= Jeremy Tepper =

American journalist and record industry executive (1963–2024)

Jeremy Evan Tepper (November 18, 1963 – June 14, 2024) was an American musician, journalist, and record industry executive. The former frontman of the band World Famous Blue Jays, he founded the record label Diesel Only Records in 1990, along with Jay Sherman-Godfrey and Albert Caiati. Along with Caiati, Tepper subsequently became the "head honcho" of Diesel Only. He was also the managing editor of the magazine Vending Times prior to 1992, and later became the publisher and editor-in-chief of the jukebox industry trade journal Street Beat.

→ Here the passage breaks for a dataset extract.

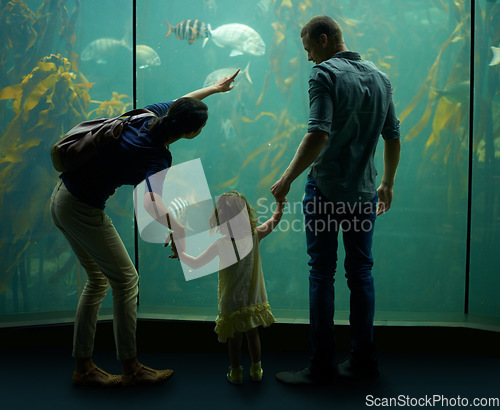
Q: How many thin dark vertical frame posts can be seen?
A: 2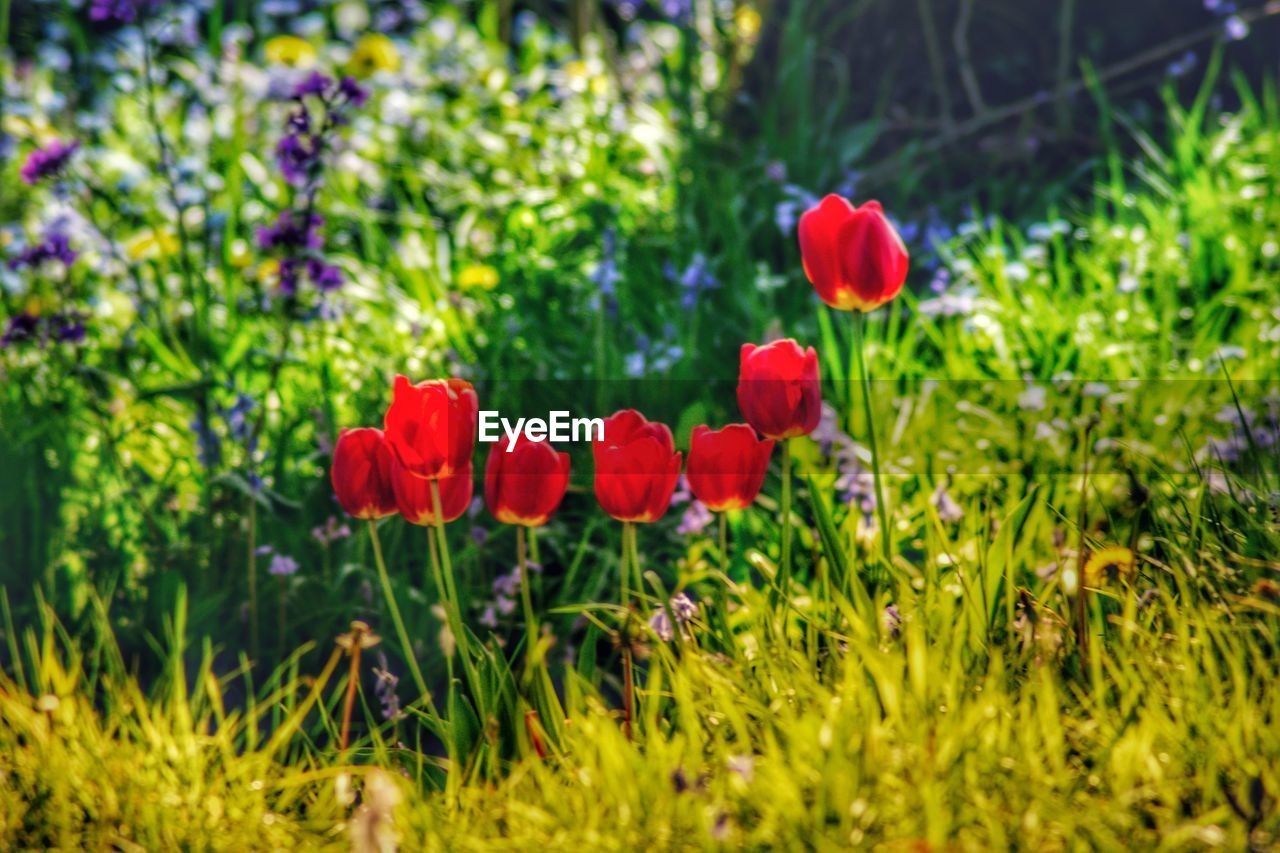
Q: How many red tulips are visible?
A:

Prior to becoming format manager for Sirius Satellite Radio's Outlaw Country channel in 2004, he had also worked for CDuctive and eMusic.com, and had served as the editor of the Journal of Country Music and as a country music critic for Pulse!.

==Personal life==
Tepper was born in Poughkeepsie, New York. He graduated from New York University. His father, Noel Tepper, was a lawyer in Poughkeepsie, New York, and his mother, Elly Tepper, was a third-grade teacher at Keolu Elementary School in Kailua, Honolulu County, Hawaii. In 1997, he married Laura Cantrell. With Cantrell, he had a daughter named Bella. He died after a heart attack on June 14, 2024, at the age of 60.